FDA Adverse Event Malfunction Summary report: N

DAVINCI SI

MDR report key: 17579889 · Received August 18, 2023

Report

Report Number
2955842-2023-17851
Event Type
Malfunction
Date Received
August 18, 2023
Date of Event
July 27, 2023
Report Date
July 27, 2023
Manufacturer
INTUITIVE SURGICAL, INC
Product Code
NAY
UDI-DI
00886874110874
PMA / PMN Number
K081137
Removal / Correction Number
N/A
Product Problem
Yes
Report Source
Manufacturer report
Reporter Location
IT
Reporter Occupation
003

Narratives

Additional Manufacturer Narrative · 0

AN INVESTIGATION WAS COMPLETED TO DETERMINE THE CAUSE OF THIS REPORTED EVENT. THE REPORTED EVENT WAS ADDRESSED WITH PHONE SUPPORT. THE SITE USED THE MONOPOLAR ENERGY TO RESOLVE THE PROBLEM. NO SITE VISIT WAS CONDUCTED. THE SYSTEM WAS WORKING PROPERLY AND NO ADDITIONAL ACTION WAS REQUIRED AS THE ISSUE WAS RESOLVED.

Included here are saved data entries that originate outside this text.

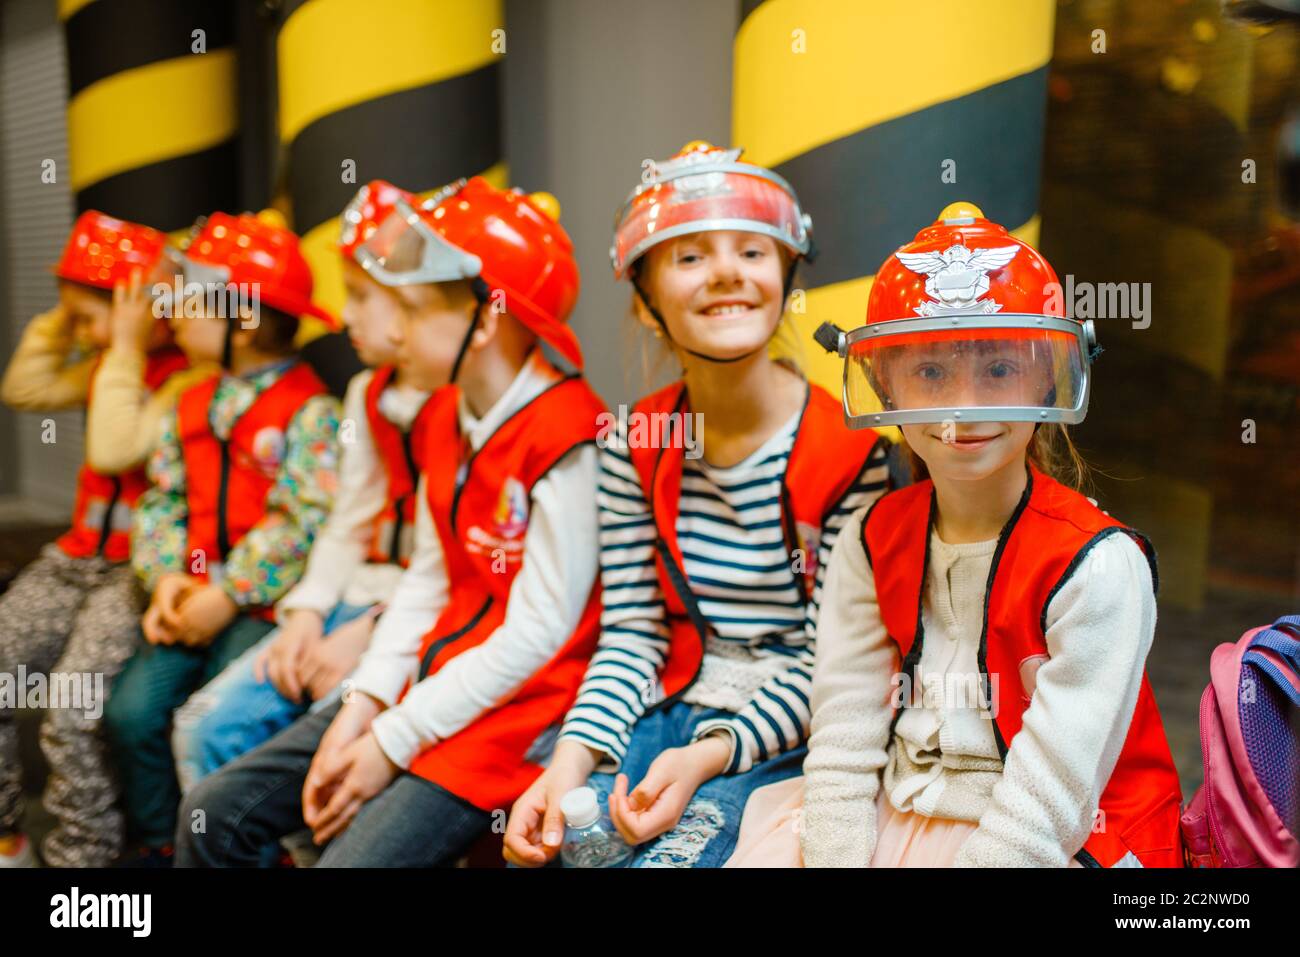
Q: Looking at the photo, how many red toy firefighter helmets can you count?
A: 6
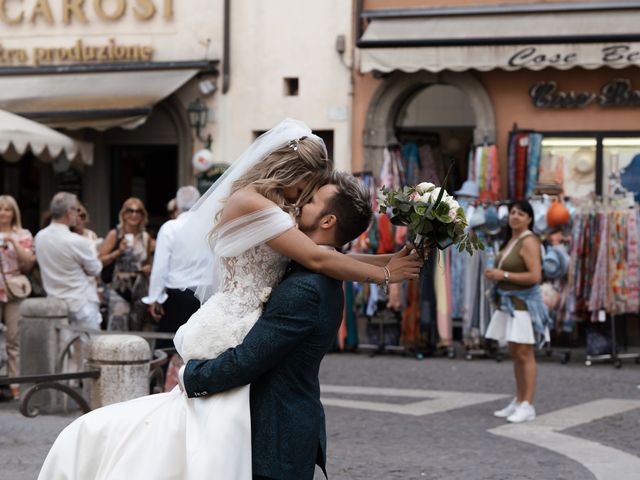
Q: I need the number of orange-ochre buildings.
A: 1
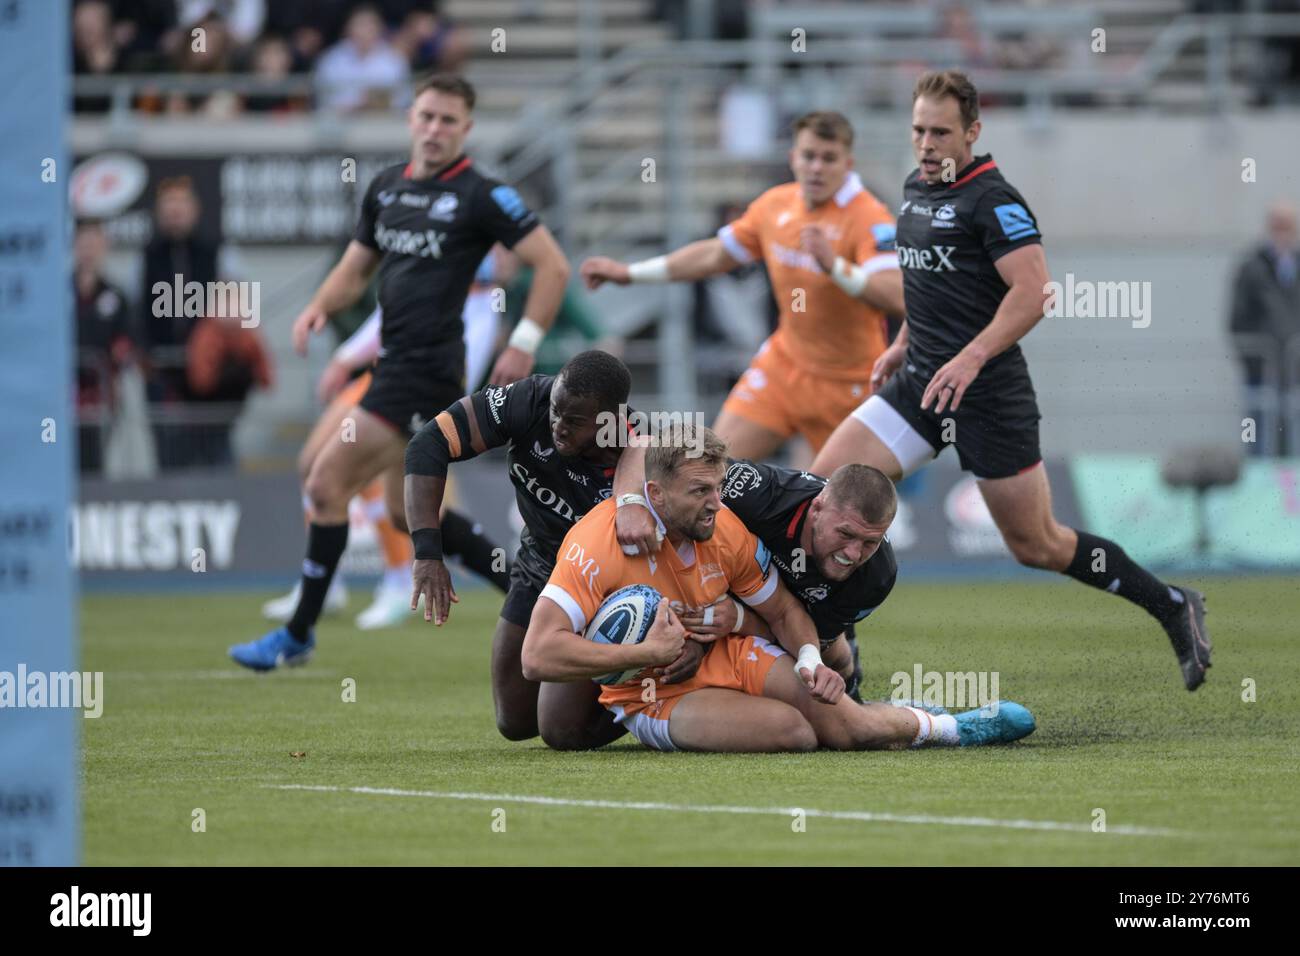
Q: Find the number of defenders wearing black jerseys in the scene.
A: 4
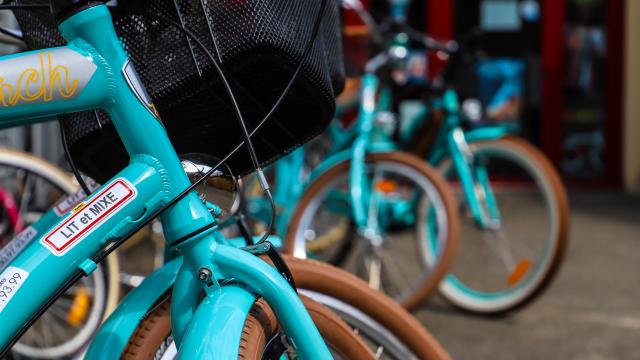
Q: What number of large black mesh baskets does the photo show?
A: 1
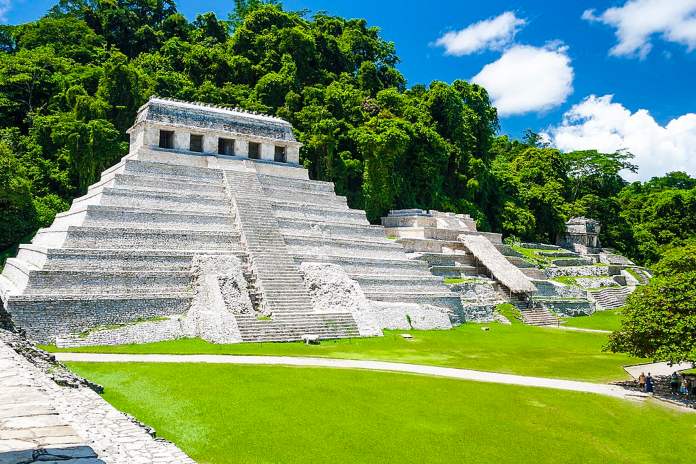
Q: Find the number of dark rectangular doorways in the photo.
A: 5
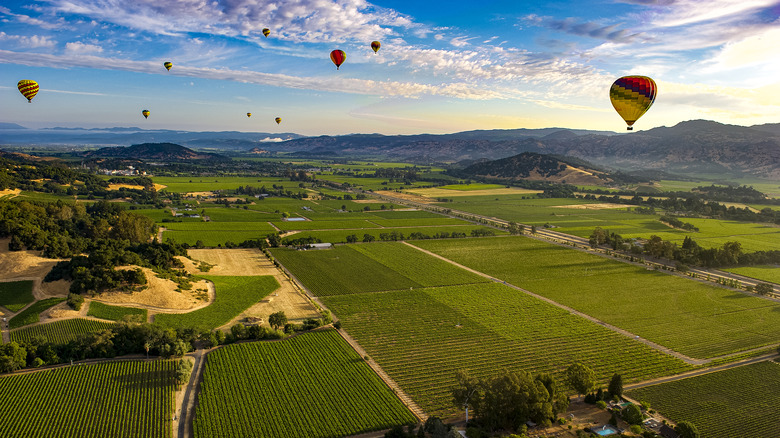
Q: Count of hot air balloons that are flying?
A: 9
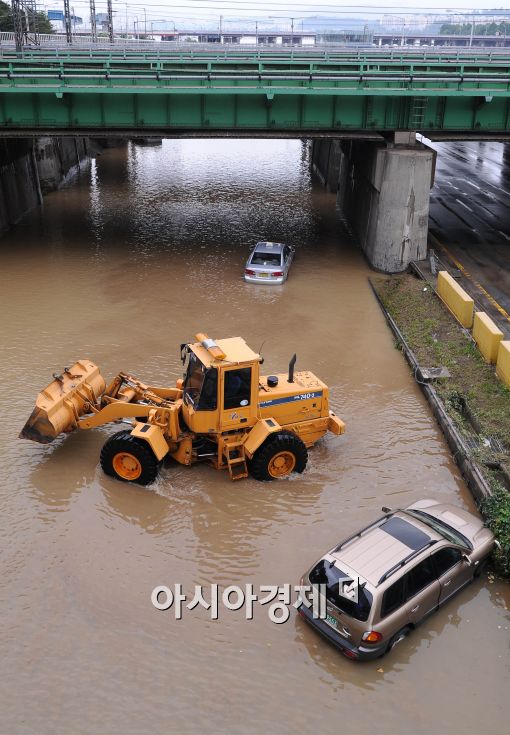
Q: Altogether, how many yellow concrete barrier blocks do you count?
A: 3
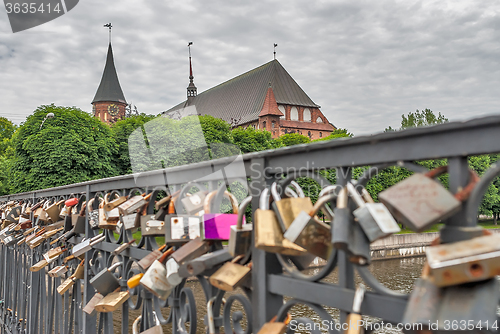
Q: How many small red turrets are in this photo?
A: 1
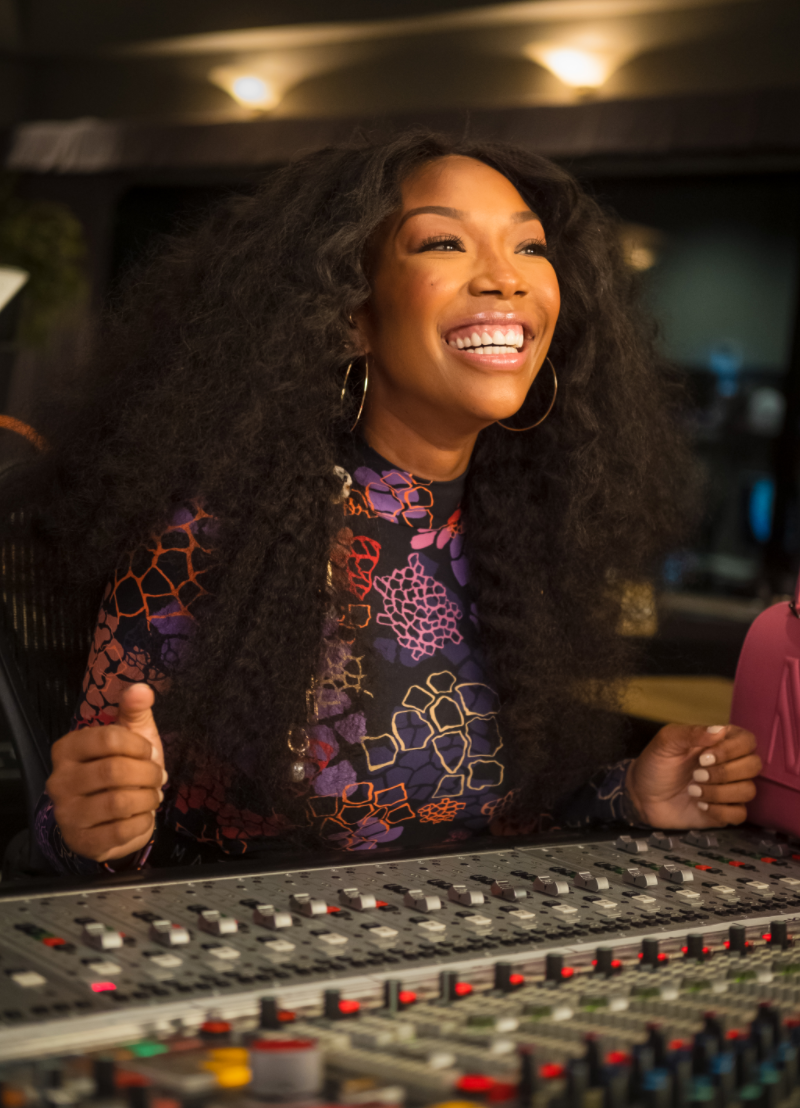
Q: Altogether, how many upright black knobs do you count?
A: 11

Additional Manufacturer Narrative · 0

INTUITIVE SURGICAL INC. (ISI) FOLLOWED UP WITH THE INITIAL REPORTER AND OBTAINED THE FOLLOWING ADDITIONAL INFORMATION: THE SITE USED THE MONOPOLAR ENERGY AND PROCEEDED WITH THE PROCEDURE AS PLANNED. THE ISSUE WAS RESOLVED BY USING ANOTHER ACTIVATION CABLE. THE PROCEDURE WAS COMPLETED ROBOTICALLY WITH THE SAME ELECTRO SURGICAL UNIT (ESU).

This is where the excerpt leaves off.